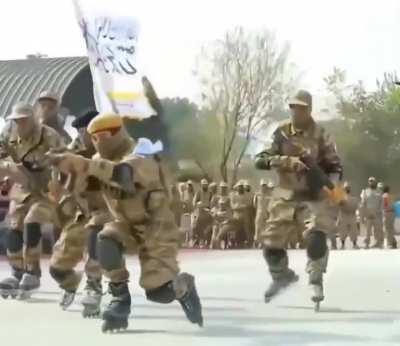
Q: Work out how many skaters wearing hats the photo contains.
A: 5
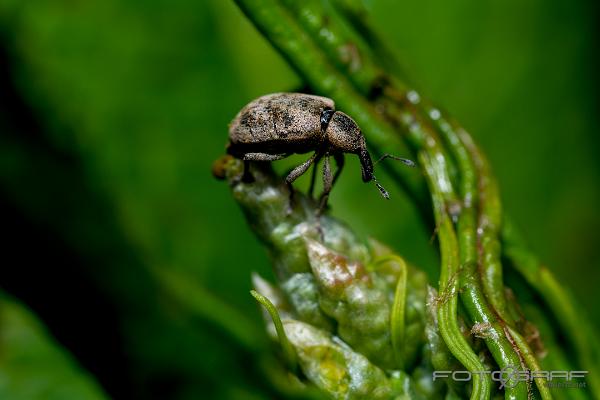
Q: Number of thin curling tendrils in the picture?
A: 2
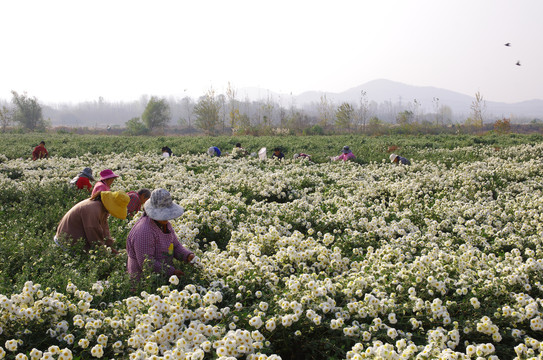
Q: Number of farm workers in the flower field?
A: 13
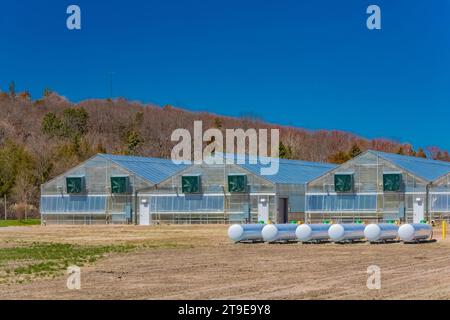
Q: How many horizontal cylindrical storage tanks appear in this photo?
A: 6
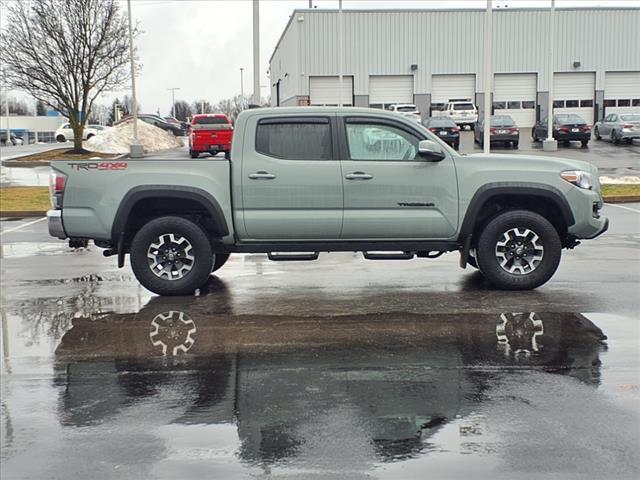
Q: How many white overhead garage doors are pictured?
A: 6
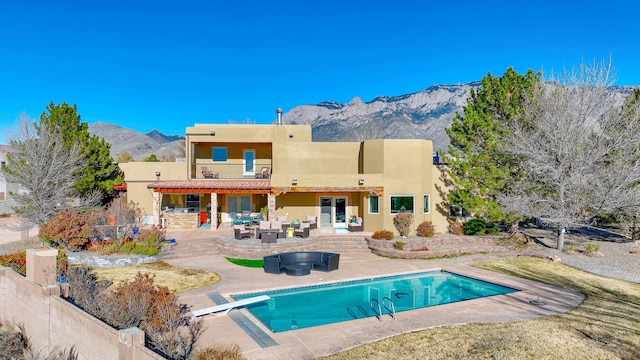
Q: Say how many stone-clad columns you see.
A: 3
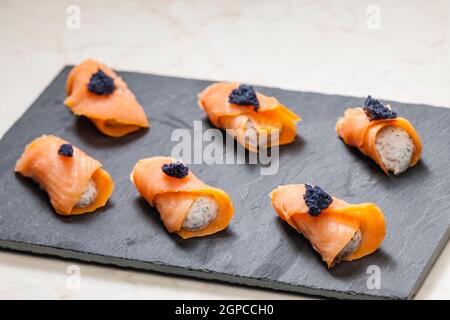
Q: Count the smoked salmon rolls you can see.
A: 6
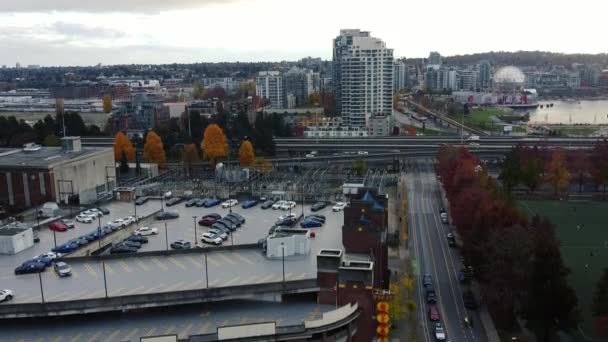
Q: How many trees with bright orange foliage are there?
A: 4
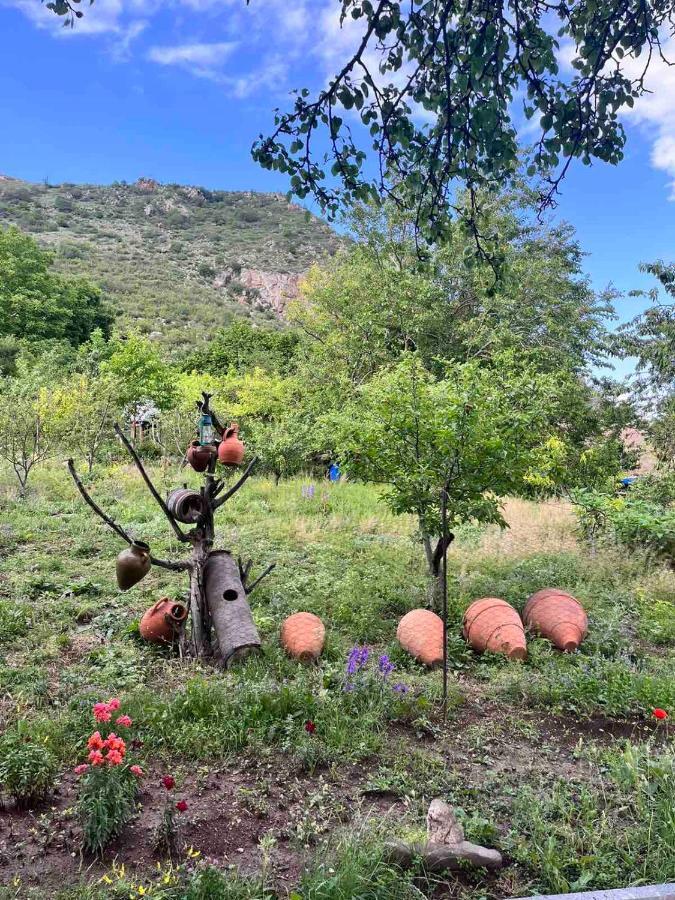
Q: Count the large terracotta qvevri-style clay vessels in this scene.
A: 4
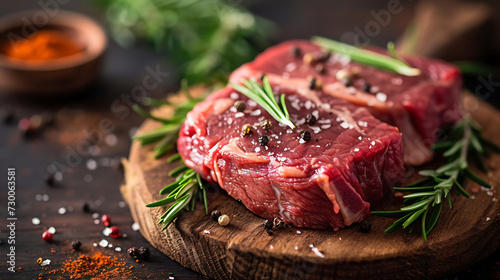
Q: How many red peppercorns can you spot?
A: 4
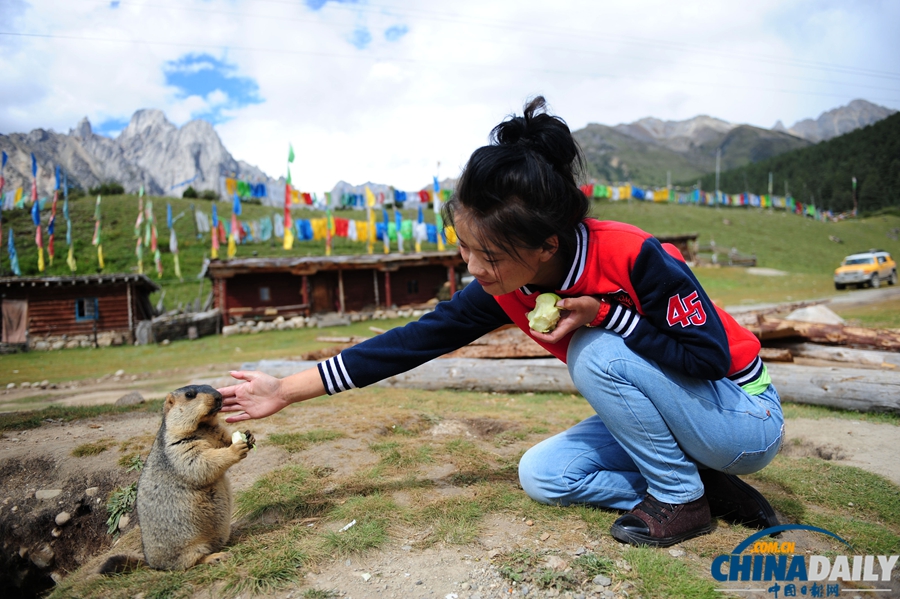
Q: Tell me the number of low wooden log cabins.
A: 2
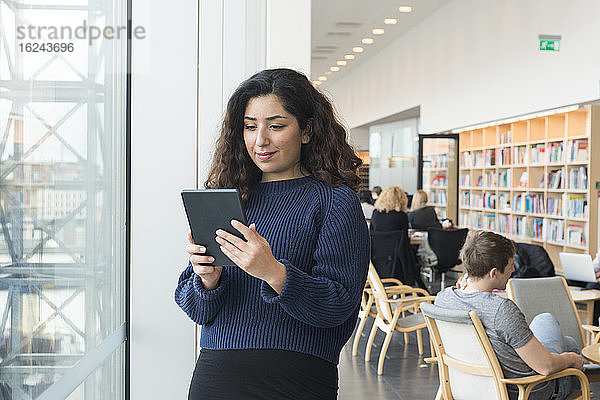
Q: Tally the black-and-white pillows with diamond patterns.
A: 0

- - - -

■ HOW TO COMPLETE THIS TASK:
Repeat the data exactly. No pictures should appear.

■ COMPLETED TASK:
Q: Work out how many skaters wearing hats the photo contains.
A: 5
Q: Number of thin curling tendrils in the picture?
A: 2
Q: Number of farm workers in the flower field?
A: 13
Q: How many horizontal cylindrical storage tanks appear in this photo?
A: 6
Q: How many white overhead garage doors are pictured?
A: 6
Q: Say how many stone-clad columns you see.
A: 3
Q: Count the smoked salmon rolls you can see.
A: 6
Q: How many trees with bright orange foliage are there?
A: 4
Q: Count the large terracotta qvevri-style clay vessels in this scene.
A: 4
Q: How many red peppercorns can you spot?
A: 4
Q: Tell me the number of low wooden log cabins.
A: 2
Q: Tally the black-and-white pillows with diamond patterns.
A: 0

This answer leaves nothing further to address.